When I started on the server team at my company in the mid-90’s the client server model was in full swing. We were using Netware version 3.x. Our network environment was token-ring on a FDDI fiber backbone (that was considered very advanced at the time). The term distributed computing on the intel platform was born from the servers having to be distributed in the office. Latency caused servers to be located near the departments.
The Finance server was typically located in the Finance department. The servers were usually located in a locked closet with the network switch equipment. Whenever a server went down we need to know where the server was located (3rd floor south wing), we needed to make sure we had the key to the closet, and if it was a campus setup you had to walk over to a different building.
We have come a long ways since distributed computing was really “distributed”. The first step was going to ethernet for networking which allowed us to collapse the server farm into a single datacenter at a campus location. For many of us this moved our Wintel servers into the same raised-floor space as the mainframe. This provided a new level of centralization, but it was still necessary to host the server farm at individual campus location due to networking limitations.

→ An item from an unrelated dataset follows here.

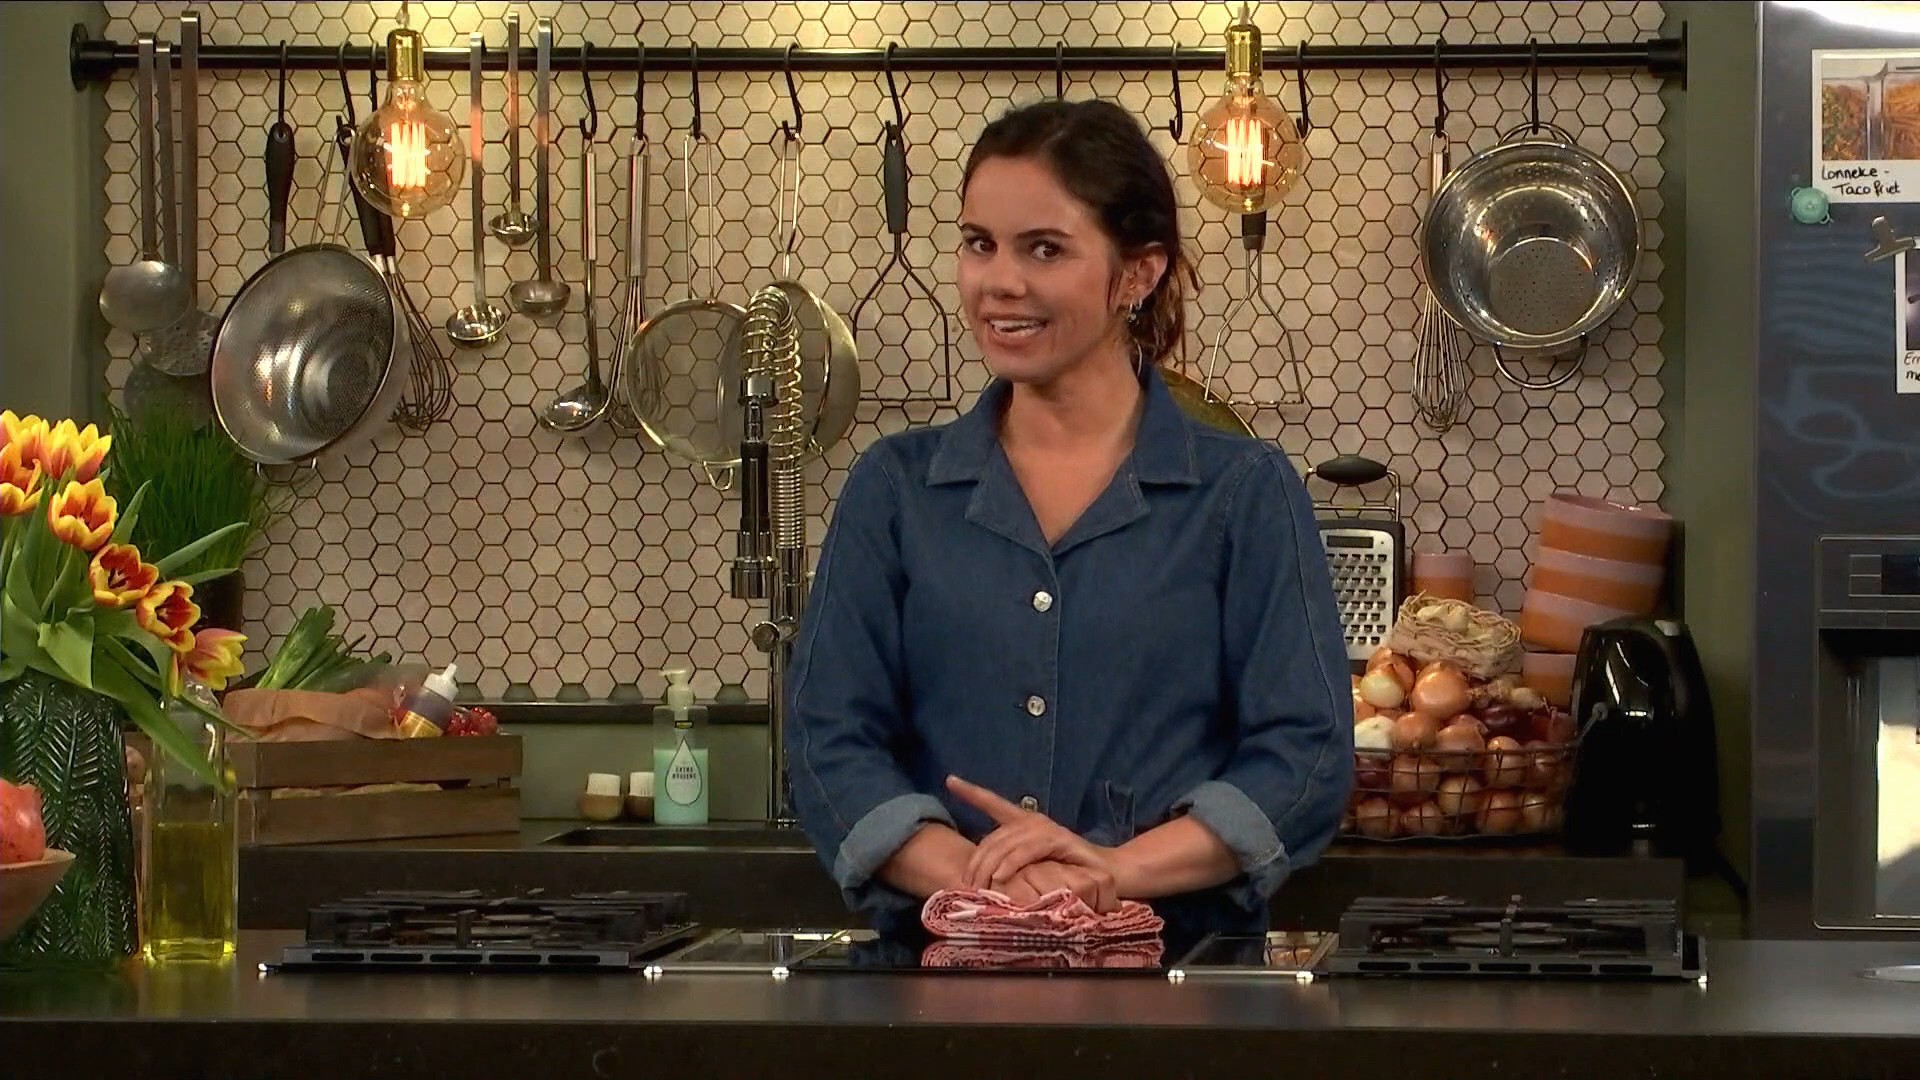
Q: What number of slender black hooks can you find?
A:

Then came the 2000‘s, through mergers and acquisitions our organization acquired three other datacenters. It also provided WAN speeds fast enough so that we could centralize all our servers to a single campus location. In our case the servers were in Columbia, South Carolina. This was a big change not only from a physical standpoint, but also from a operational standpoint. When the servers were hosted at each campus location the IT staff at each site had their own set of rules. The servers in Boston were built different then the servers in Chattanooga, Portland, and Columbia. The IT staff at each campus office location were very protective of their individual server farms and didn’t always have access to each others resources (this included the Half-Life server we had running in the datacenter for bandwidth testing).
This all changed when the Wintel servers were collapsed to a single datacenter. Builds became standardized, support tools became unified, and the operations staff for each site were all given broad authority to support the servers.
Sidebar: Going to ethernet!
Anyone who has been in IT long enough still remembers the conversion from token-ring to ethernet. Principally because we had to visit all the desktops in the organization (we had 2200 IBM desktops) and replace the token-ring cards with ethernet cards. It took us months to get through all the machines before we could even make the transition to ethernet!